Eric Constantin – Un autre moi (Melon d'Ô)
Text: Dino Dal Farra
Bild: Cover
Das Debüt des Unterwallisser Folk-Chansonniers Eric Constantin mit dem Namen „Un autre moi“ beginnt ganz getreu der Vorstellung eines ländlichen Bildes, wie man es etwa beim Ausspannen zu einem gemütlich dahindümpelnden Folk-Soundteppich heraufbeschwört: Vor der Holzbaracke in einer Liege, schmollend an der Frühlingssonne dahindämmernd, nippe ich bedächtig an einem Bierchen. Das Schäfchen, oder besser die Schafherde hüpft mir vor der Sonnenbrille vorbei, die wegen sehr dezentem Schweissausbruch mittlerweile schon fast auf dem Nasenspitz sitzt. Ein laues Lüftchen – dufte und schmuck in der Konsistenz -, das Aroma frisch gemähten Grüns tragend, weht mir durchs Gemüt. Das Lüftchen trägt die Melodien des Eric Constantin: Der 27-Jährige „Good Guy“, der seine Chansons von der ersten bis zur letzten Note anscheinend ausschliesslich nur bei guter Gemütsverfassung einsang, verbreitet gute Laune.

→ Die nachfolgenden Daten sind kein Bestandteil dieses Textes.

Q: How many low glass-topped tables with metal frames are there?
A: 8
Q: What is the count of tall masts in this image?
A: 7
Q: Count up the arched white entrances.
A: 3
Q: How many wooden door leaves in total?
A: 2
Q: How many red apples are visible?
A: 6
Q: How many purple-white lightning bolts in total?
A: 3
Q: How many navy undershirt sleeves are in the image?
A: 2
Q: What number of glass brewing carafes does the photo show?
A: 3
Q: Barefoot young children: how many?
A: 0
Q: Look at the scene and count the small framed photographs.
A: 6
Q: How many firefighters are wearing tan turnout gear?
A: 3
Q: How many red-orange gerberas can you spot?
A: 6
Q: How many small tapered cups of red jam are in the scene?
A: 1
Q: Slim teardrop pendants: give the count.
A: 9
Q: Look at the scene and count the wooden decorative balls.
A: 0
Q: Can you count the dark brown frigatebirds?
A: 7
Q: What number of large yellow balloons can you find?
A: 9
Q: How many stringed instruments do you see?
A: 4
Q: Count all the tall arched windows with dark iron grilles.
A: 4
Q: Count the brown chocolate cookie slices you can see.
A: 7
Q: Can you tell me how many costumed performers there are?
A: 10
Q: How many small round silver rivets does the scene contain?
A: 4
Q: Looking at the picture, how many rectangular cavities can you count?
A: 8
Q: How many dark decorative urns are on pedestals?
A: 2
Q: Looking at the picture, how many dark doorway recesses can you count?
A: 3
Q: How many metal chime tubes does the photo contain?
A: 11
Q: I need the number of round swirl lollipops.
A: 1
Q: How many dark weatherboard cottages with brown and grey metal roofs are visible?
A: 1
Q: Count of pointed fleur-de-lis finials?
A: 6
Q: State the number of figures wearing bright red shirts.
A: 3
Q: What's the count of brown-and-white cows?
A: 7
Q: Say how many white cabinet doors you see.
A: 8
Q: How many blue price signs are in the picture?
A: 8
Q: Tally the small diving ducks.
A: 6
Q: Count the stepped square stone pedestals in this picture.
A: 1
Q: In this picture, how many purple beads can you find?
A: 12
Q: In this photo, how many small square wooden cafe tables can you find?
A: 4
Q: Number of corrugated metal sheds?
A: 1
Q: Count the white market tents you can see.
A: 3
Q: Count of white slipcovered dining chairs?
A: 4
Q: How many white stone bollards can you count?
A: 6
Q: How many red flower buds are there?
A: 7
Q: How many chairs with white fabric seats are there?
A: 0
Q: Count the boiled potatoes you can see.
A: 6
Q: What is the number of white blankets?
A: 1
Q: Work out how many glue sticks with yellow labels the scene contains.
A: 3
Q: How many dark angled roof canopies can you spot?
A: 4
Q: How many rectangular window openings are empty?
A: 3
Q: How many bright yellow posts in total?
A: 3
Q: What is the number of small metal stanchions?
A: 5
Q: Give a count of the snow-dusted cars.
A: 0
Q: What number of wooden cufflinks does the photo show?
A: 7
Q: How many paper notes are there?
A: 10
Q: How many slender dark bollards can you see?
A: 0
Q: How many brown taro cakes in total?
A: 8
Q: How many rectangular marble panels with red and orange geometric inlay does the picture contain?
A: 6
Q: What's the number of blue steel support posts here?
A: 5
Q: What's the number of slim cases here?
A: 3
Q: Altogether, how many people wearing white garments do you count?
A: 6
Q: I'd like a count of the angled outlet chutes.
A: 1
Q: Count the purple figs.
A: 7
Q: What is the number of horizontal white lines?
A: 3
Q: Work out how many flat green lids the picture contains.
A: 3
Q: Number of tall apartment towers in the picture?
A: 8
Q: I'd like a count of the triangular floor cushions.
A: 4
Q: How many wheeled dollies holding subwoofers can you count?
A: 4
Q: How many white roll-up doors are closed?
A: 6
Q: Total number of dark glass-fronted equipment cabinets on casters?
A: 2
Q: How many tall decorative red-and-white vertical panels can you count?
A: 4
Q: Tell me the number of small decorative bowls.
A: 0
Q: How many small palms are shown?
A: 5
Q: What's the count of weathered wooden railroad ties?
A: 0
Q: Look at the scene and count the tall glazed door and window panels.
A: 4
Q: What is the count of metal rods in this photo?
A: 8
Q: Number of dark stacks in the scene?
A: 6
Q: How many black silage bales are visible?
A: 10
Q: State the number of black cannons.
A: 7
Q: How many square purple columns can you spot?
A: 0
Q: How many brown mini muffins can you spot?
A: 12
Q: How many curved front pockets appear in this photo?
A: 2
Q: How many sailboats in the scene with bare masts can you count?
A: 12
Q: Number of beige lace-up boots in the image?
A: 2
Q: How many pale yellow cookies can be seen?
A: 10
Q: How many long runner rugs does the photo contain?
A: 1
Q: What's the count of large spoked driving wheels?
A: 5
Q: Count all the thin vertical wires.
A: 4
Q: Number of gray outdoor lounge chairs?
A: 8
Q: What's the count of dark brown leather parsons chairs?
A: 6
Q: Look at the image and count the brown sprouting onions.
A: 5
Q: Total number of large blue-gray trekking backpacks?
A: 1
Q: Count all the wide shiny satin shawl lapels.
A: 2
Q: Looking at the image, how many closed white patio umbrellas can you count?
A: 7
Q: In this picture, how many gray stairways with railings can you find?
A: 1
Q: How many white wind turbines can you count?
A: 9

Auch wenn er hie und da einen Seufzer einstreut, der zwar eher wie das sinnliche Kosten edlen Whiskeys als ernsthafte Jammerei klingt, vermögen Dunkelheit oder Bedrückung ihre Banner nicht über meinem Cowboyhaupt aufzuspannen. Das wäre auch schade gewesen, denn Eric Constantin ist der Bilderbuchtyp jenes Jungspunden, dem die Sonne aus dem Arsch scheint. Wer also unter Liebeskummer leidet, sollte vielleicht nicht gerade zum Erstling des jungen Chansonniers greifen. Denn dafür versprüht dieser zu sehr Lebensbejahung und könnte im schlimmsten Fall kontraproduktiv wirken. Zu diesem Zweck bietet sich Mann oder Frau wahrscheinlich eher Jaques Brel. Oder Stephan Eicher. Wie auch immer, hier gilt: Jedem das Seine. Dieses Debüt kann als gelungen gebrandmarkt werden, ohne grössere Zweifel. Kritikpunkte, namentlich der teilweise etwas unberechenbare, quirlige Gesang und die stellenweise monoton plätschernde Gitarrenbegleitung, könnten in manch musikalischem Ohr auch gerade umgekehrt als Stärken erklingen. Aber auch hier gilt: Jedem das Seine. Ich jedenfalls stelle jetzt nochmals Song 9 ein („L’étoile déchue“), gehe nach draussen, lasse mich wieder in meine Liege vor der Holzhütte fallen, winke der hinter den grünen Hügeln verschwindenden Sonne mit einem verschmitzten Lächeln zu, setze mir einen Original-James-Dean-Cowboyhut auf (sic!) und stecke mir eine Marlboro an.